Port Dickson High School (Malay: Sekolah Menengah Kebangsaan Tinggi Port Dickson or SMK Tinggi Port Dickson) is a secondary school located in Port Dickson, Malaysia. The school is widely known as STPD.

History 
Education in Port Dickson began before 1910 in a private school. However, there was pressure to open an English school in the city. A group of local residents led by Postmaster Mr Kandiah, appealed to the government to take over the private school owned by Mrs. Edwards, wife of the police chief of Port Dickson. The school was transferred to the fire station's parking lot. A few months later, the school was moved to the site of the current JKR store.

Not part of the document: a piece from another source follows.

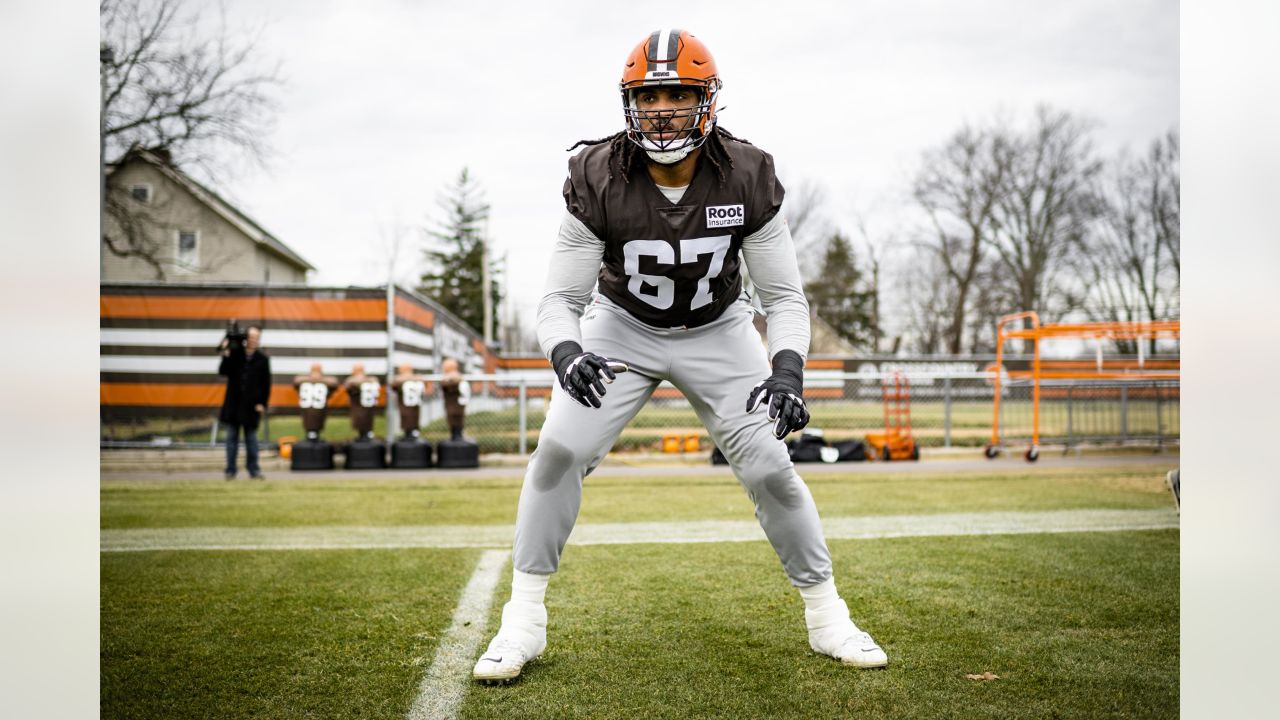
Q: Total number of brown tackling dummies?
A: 4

In 1919, the school was moved on site Sekolah Rendah Kebangsaan Port Dickson today. In the initial years, the school only took female teachers. In 1924, the school broke that tradition by appointing Mr. S.P.S Kannu from Kuala Pilah as the Head Master. While Mr S.P.S Kannu was appointed, the number of students in this school was 80 and the school offered education up to standard 5. The number of students increased by 200 students from the year 1924 until the time of the Japanese war in Malaya. Students who had completed their studies up to standard 5, went to Seremban to continue their studies.

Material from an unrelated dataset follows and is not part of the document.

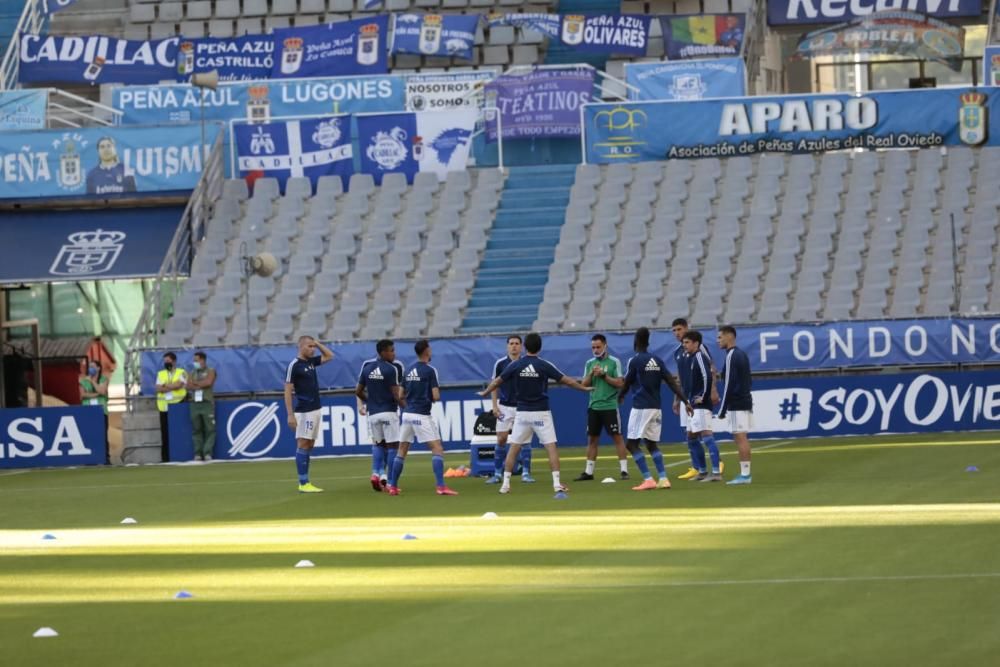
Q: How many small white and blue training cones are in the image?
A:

After the war ended, the school was reopened. The school was temporarily located in Sekolah Kebangsaan Kampung Gelam because the existing schools was being repaired because Sekolah Rendah Kebangsaan Port Dickson was used as the headquarters for the Japanese Shipbuilding during the war. Six months later, the school was moved to its own building, administered by Mr. Lionel Van Geyzel as the Head Master. The number of students increased to 656 due to the two new classroom blocks were built.

School identity

School badge 
 Books represent academic activities and continuing education.
 Javelin thrower: Sports activities are balanced with the importance of education.
 Lighthouse: The school is a light to the students.
 Blue and light blue colours symbolise the harmony of the school. The colours also reflect the position of the school in Port Dickson.